[[ GIVEN INFORMATION, beginning ]]
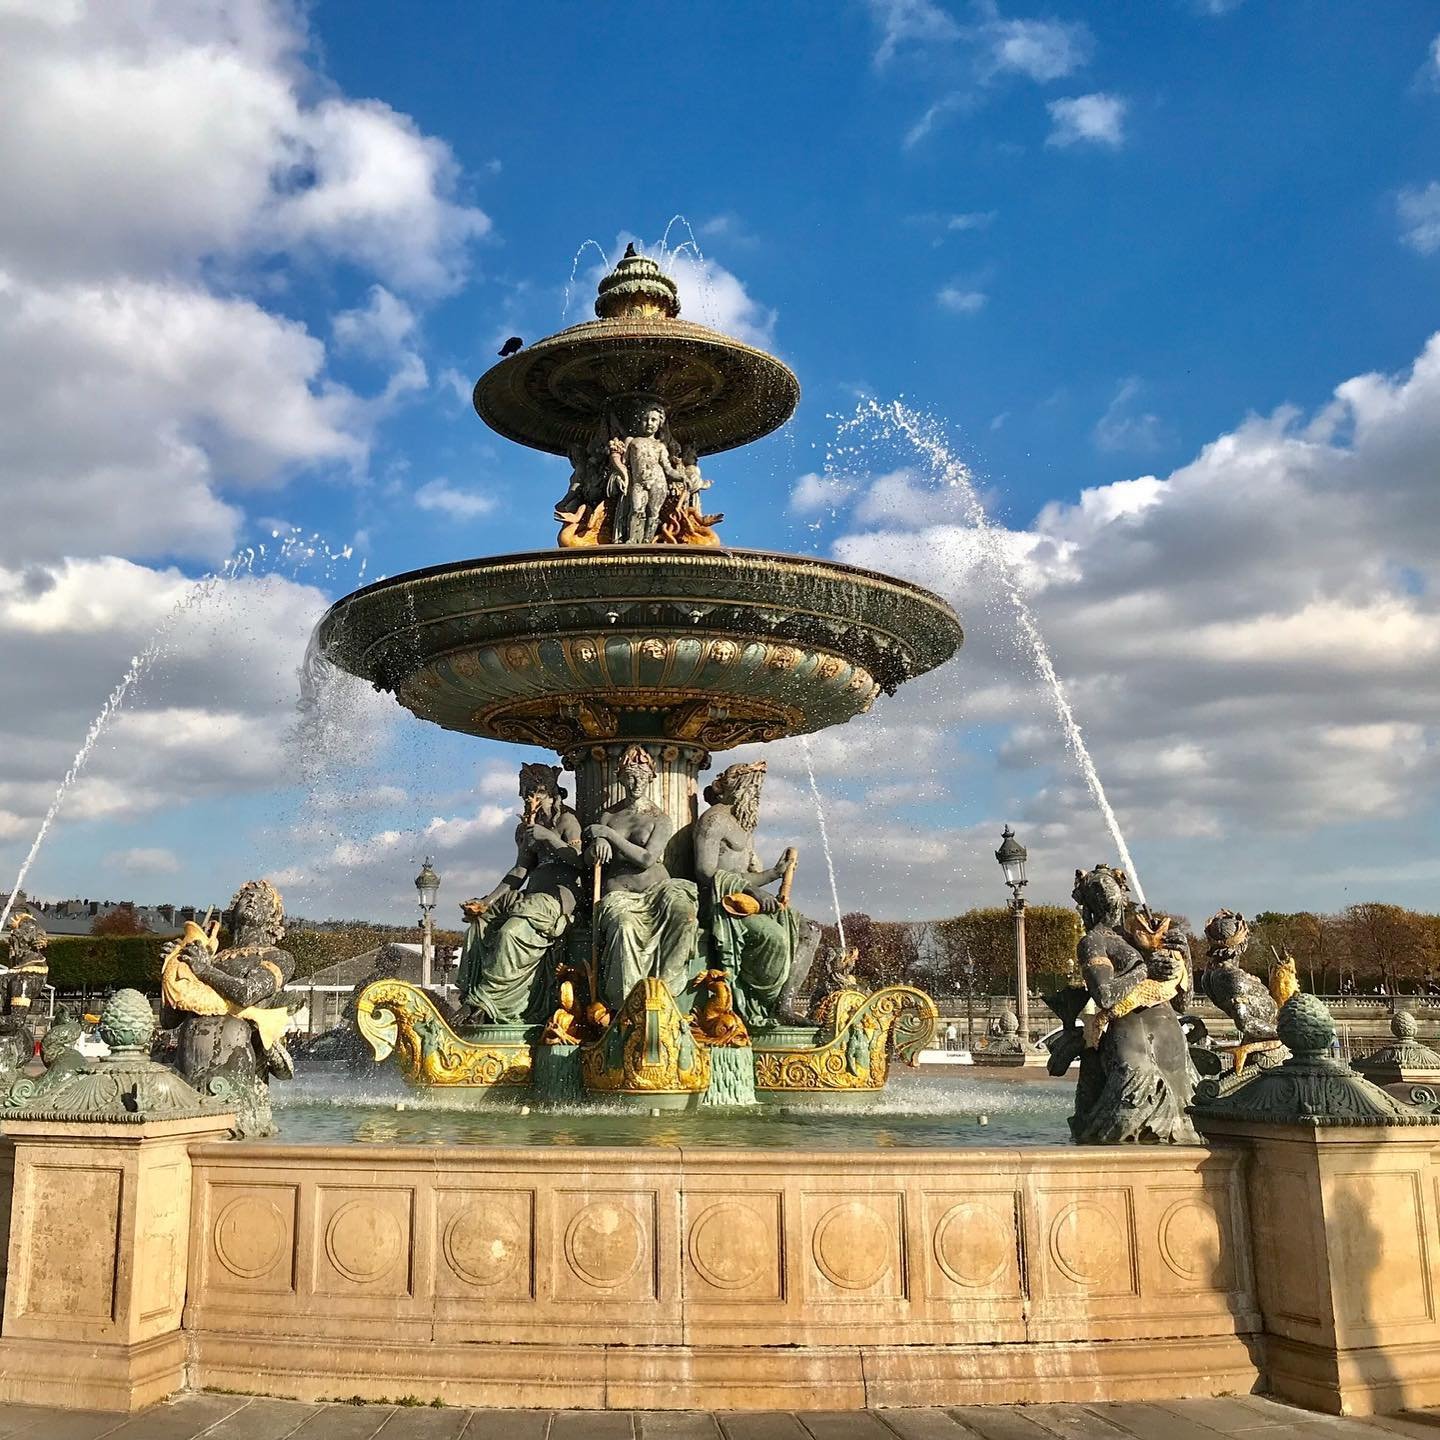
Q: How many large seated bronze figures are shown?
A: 3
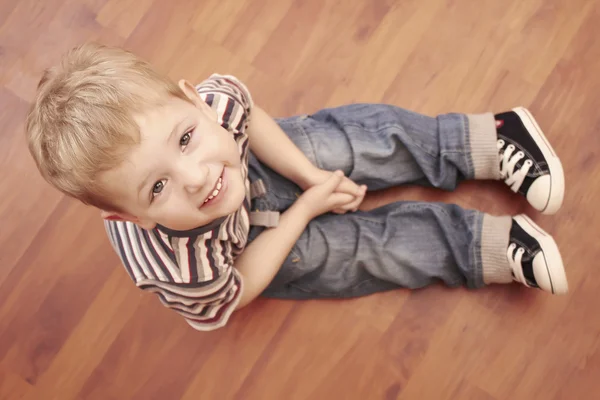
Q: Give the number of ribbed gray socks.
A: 2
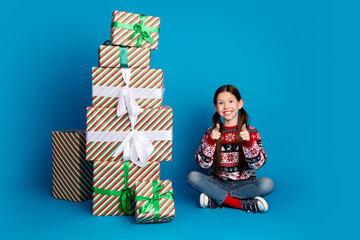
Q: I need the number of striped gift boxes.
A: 7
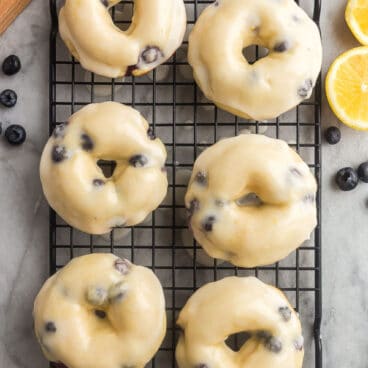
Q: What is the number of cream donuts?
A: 6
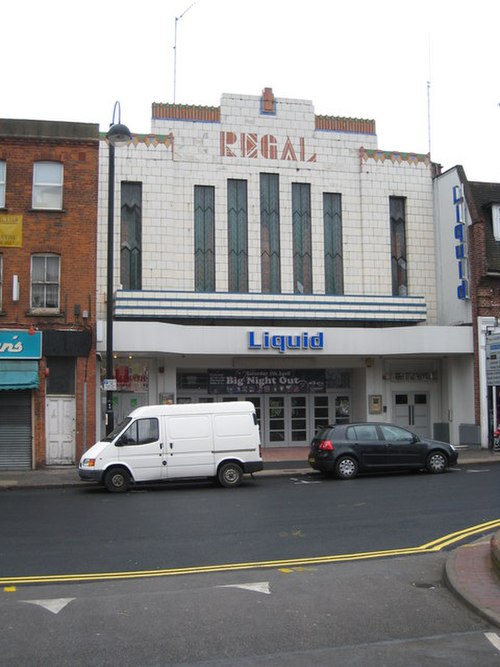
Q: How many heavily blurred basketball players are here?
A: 0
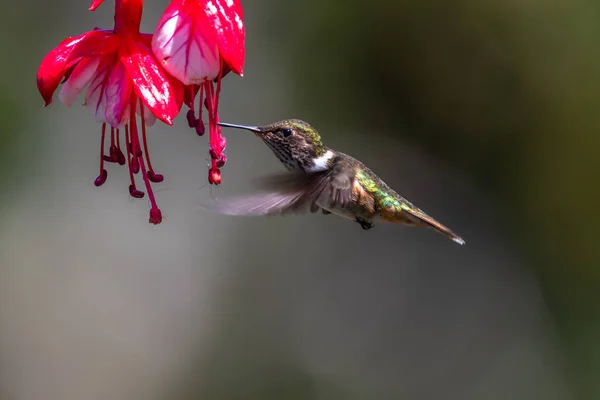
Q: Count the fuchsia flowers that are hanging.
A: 2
[[ GIVEN INFORMATION, end ]]
▸ **TASK DETAILS**: Make a word-for-word copy of the records above, excluding all pictures.

▸ **RESPONSE BELOW**:
Q: How many large seated bronze figures are shown?
A: 3
Q: Give the number of ribbed gray socks.
A: 2
Q: I need the number of striped gift boxes.
A: 7
Q: What is the number of cream donuts?
A: 6
Q: How many heavily blurred basketball players are here?
A: 0
Q: Count the fuchsia flowers that are hanging.
A: 2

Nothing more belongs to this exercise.